My wife has her 401k with Fidelity through her work. We were both worried last year when the markets began to turn. But based on all that I had read we decided to keep the funds where they were and try to ride out the market.

This was very difficult to do when we were looking at -26% YTD rate of return average.

I guess my question is...was this the right thing to do? We lost about 10K from the account, and given that this year is looking just as bad, should we keep our diversification in the same funds and not move them to the bond funds that are at least seeing small gains?

All the projections that Fidelity shows for it's funds are negative for the whole year.

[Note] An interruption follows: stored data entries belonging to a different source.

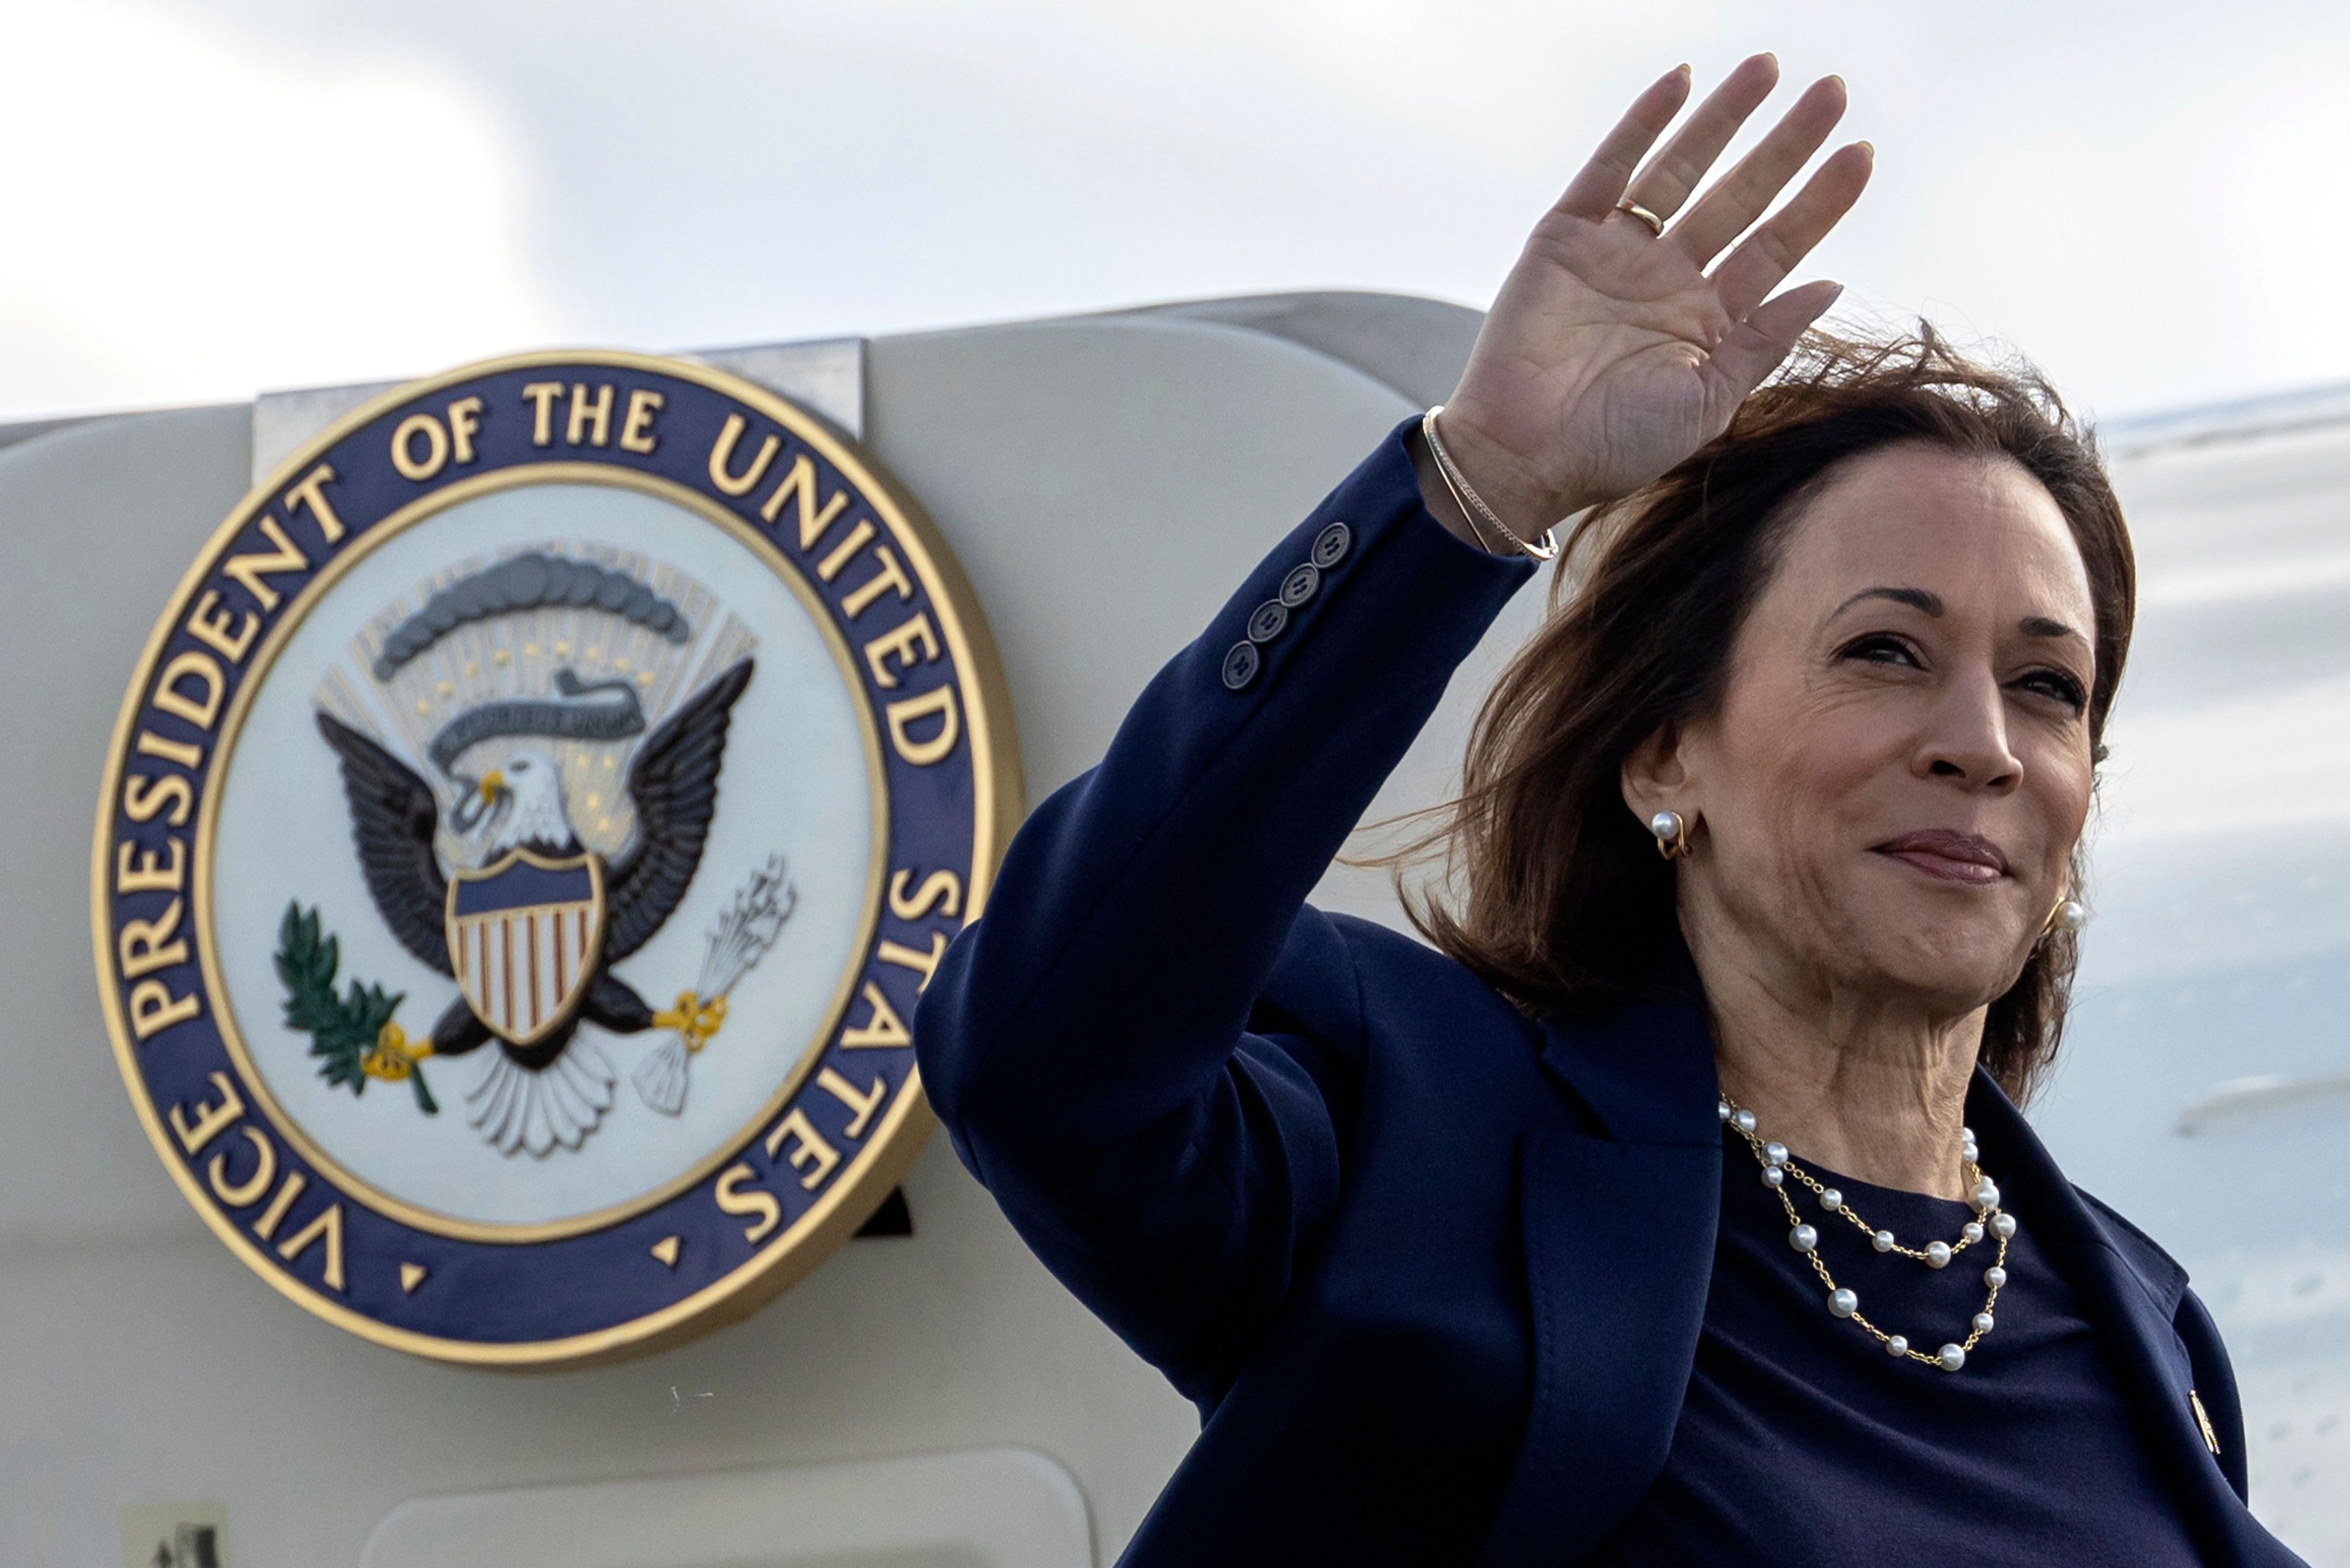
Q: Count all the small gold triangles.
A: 2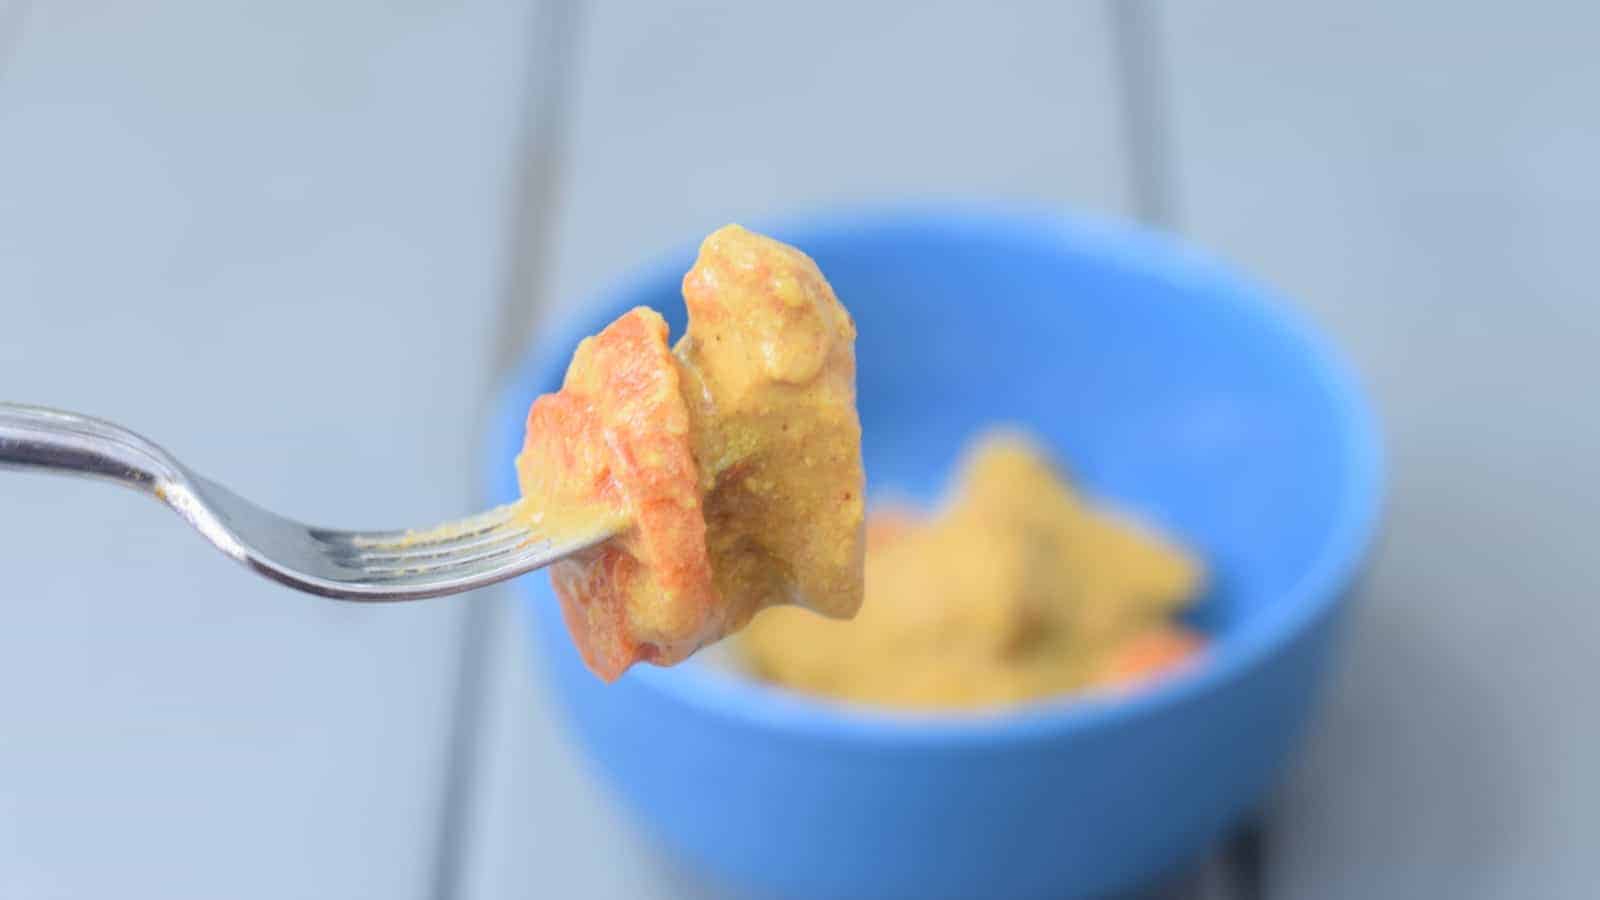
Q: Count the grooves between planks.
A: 2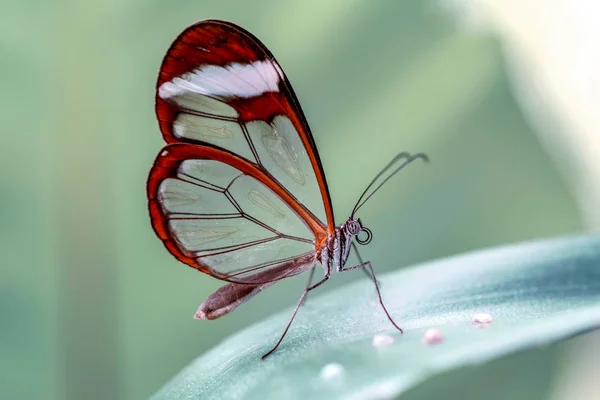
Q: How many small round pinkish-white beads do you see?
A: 4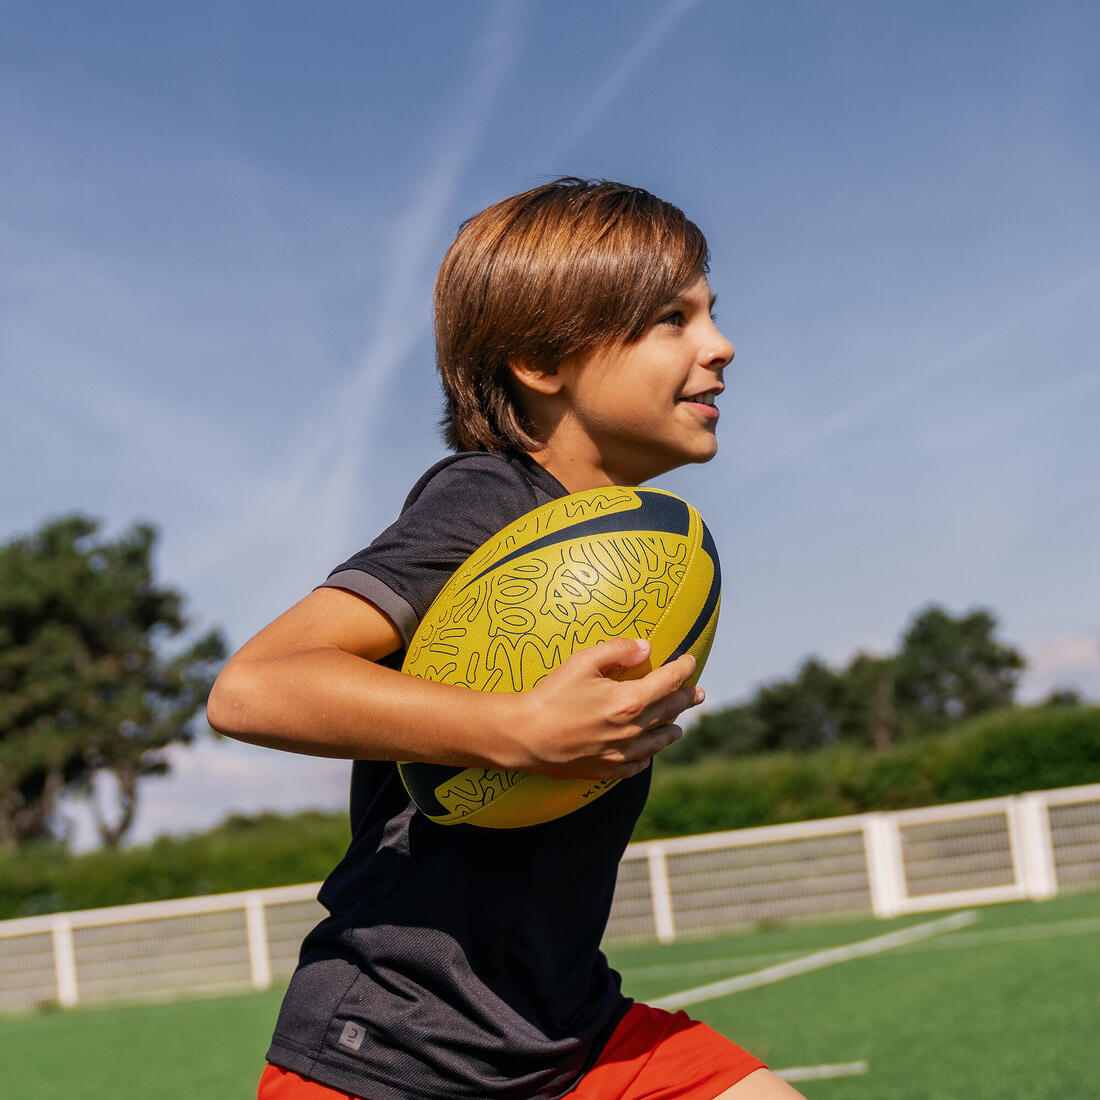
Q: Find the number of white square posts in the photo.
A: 5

Would it be better to transfer all our funds into those safer funds and watch and wait for the market to turn around and then transfer them back into the more aggressive funds?

I realize that doing this we would basically "eat" last years loss...but I'm worried about another year of the same. We only have 19K left in the account.(it was @ 27K)

We still have about 15-20 years till we would consider retiring, but even with that time table I hate to see us lose this kind of money.

Any advice or suggestions would be more than welcome!

Regards,

Stu

Stu of UT 10:32AM February 23, 2009

Are you convinced yet that 401(k) is a nameless code-section-number thing that never was intended to be a substitute for a national pension plan?

Most people, given the mindless way they voted for Reagan and the Bushes, are just dumb lucky that they still have Social Security on the law books.